Shareholder Proposals and Director
Nominations. Our shareholders can submit
shareholder proposals and nominate candidates for the board of
directors if the shareholders follow the advance notice
procedures described in our bylaws.
Shareholder proposals (other than those sought to be included in
our proxy statement) must be submitted to our corporate
secretary at least 60 days, but not more than 85 days,
before the annual meeting; provided, however, that if less than
75 days notice or prior public disclosure of the date
of the annual meeting is given or made to shareholders, notice
by the shareholder to be timely must be received by our
corporate secretary no later than the close of business on the
25th day following the day on which such notice of the date
of the annual meeting was provided or such public disclosure was
made. The notice must include a description of the proposal, the
shareholders name and address and the number of shares
held, and all other information which would be required to be
included in a proxy statement filed with the SEC if the
shareholder were a participant in a solicitation subject to the
SECs proxy rules.

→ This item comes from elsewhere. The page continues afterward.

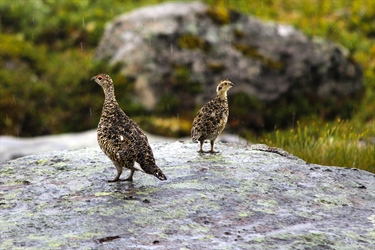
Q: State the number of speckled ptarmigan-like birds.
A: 2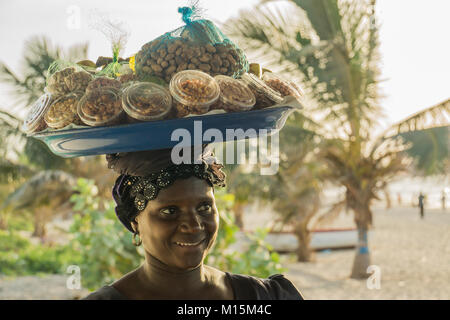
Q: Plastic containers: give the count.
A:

To be included in our proxy statement
for an annual meeting, our corporate secretary must receive the
proposal at least 120 days prior to the anniversary of the
date we mailed the proxy statement for the prior years
annual meeting.
To nominate directors, shareholders must submit a written notice
to our corporate secretary at least 60 days, but not more
than 85 days, before a scheduled meeting; provided,
however, that if less than 75 days notice or prior
public disclosure of the date of the annual meeting is given or
made to shareholders, such nomination shall have been received
by our corporate secretary no later than the close of business
on the 25th day following the day on which such notice of
the date of the annual meeting was mailed or such public
disclosure was made. The notice must include the name and
address of the shareholder and of the shareholders
nominee, the number of shares held by the shareholder, a
representation that the shareholder is a holder of record of
common stock entitled to vote at the meeting, and that the
shareholder intends to appear in person or by proxy to nominate
the persons specified in the notice, a description of any
arrangements between the shareholder and the shareholders
nominee, information about the shareholders nominee
required by the SEC and the written consent of the
shareholders nominee to serve as a director.
Shareholder proposals and director nominations that are late or
that do not include all required information may be rejected.
This could prevent shareholders from bringing certain matters
before an annual or special meeting or making nominations for
directors.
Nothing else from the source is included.